Hi Rob, welcome to The Dark Side <3 I'm looking forward to reading a bit more about you when you're ready :) Are you going to see if you can get an official diagnosis at some point?
kinda hoping for the wet dream, also hope shes a she with nice dinky tits, bout 35, glasses, hair tied back, you know the type.
Eeeeasy there sailor, that's not really appropriate content for The Dark Side ;)
 
Sup biatches, My names Rob dont feel like going to deep on this one just yet, cant be confusing knowledge with information at this point. I believe i suffer with "drug indused" ? paranoid schizophrenia, havnt been diagnosed yet but i have all the diagnosis procedures in place.....I love drugs and still take them but theres a very big difference in the way i take them now as opposed to the 7 odd years on how i used to, its always a fun experience these days. I could go on here for ages and go so deep into the causes, which we all know with this diagnosis are not just internally based but im not going to. On some real chit im just introducing myself for the first time since the doc suggested this to me and i researched it myself.....Realisation is a mofo and to everyone else reality is a delusion thats how i feel anyway lol sometimes it actually works as a blessing, go figure. Gonna be my Psycologists wet dream or nightmare, kinda hoping for the wet dream, also hope shes a she with nice dinky tits, bout 35, glasses, hair tied back, you know the type.

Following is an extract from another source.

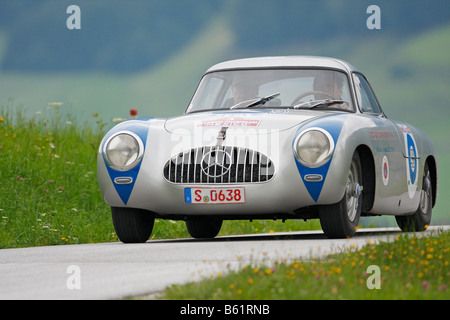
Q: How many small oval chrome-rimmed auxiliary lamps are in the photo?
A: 2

My best mate's got Paranoid Schizophrenia. He's got it under control, but some of the antipsychotics he's been on a rather shitty. He's on one now that isnt too bad and he's doing okay.

Myself, I have had long term depression and anxiety (not originally caused by the drugs) and have been on antidepressants Prozac, Seroxat (Paxil) and currently Citalopram for over a decade. May also have slight Aspergers, have always been rather shy Now I have opiate dependancy through excessive use of Poppy Pod tea. Surprisingly am holding down a fairly decent job, though its in the public sector and they are more supportive of employees with mental haelth problems. From my experience its best to get help early rather than later. By the way, my name's Alan
 
Hey King Hop Head, welcome! Look forward to getting to know you more. If you are looking for information and support for either your dependency or just a place to talk about life--this is it!:)
 
Hi, I'm Owain, I'm 24. I'm an opiate addict, and if I'm perfectly honest, a polydrug addict.The only time I remember being truly happy was with a girl I'll never have back. I have plenty of friends, a number of whom I would trust with my life, but I still feel alone.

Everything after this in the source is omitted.